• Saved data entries
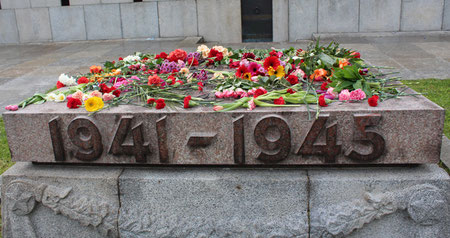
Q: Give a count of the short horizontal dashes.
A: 1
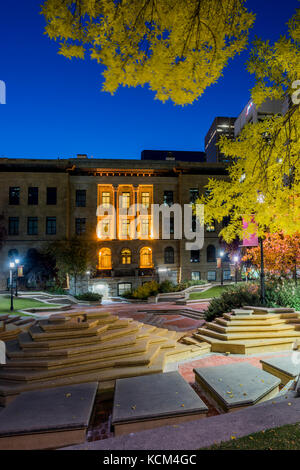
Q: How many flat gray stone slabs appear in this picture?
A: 4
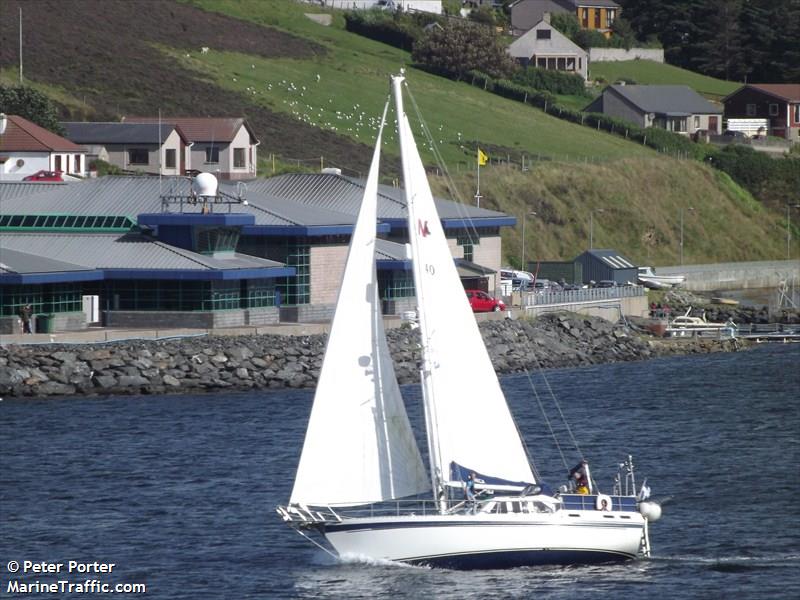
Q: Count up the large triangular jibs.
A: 1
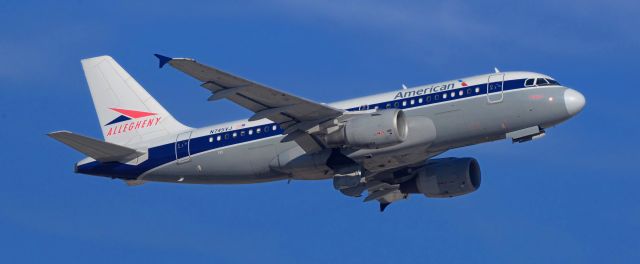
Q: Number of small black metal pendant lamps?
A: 0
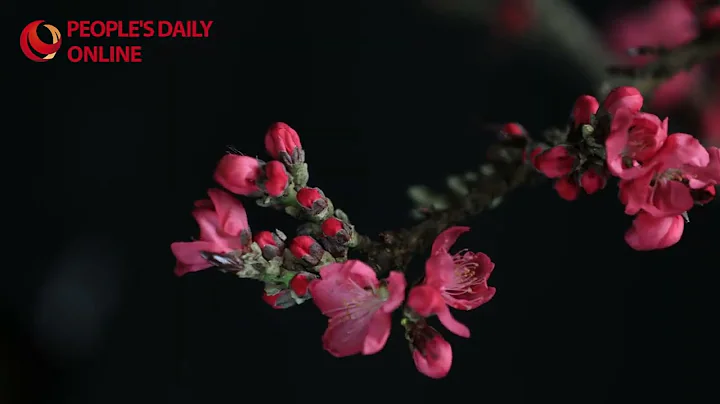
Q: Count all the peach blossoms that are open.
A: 5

• What you will do
Could you output all of the entries above exactly? Leave the pictures out.

• Written response
Q: Give a count of the short horizontal dashes.
A: 1
Q: How many flat gray stone slabs appear in this picture?
A: 4
Q: Count up the large triangular jibs.
A: 1
Q: Number of small black metal pendant lamps?
A: 0
Q: Count all the peach blossoms that are open.
A: 5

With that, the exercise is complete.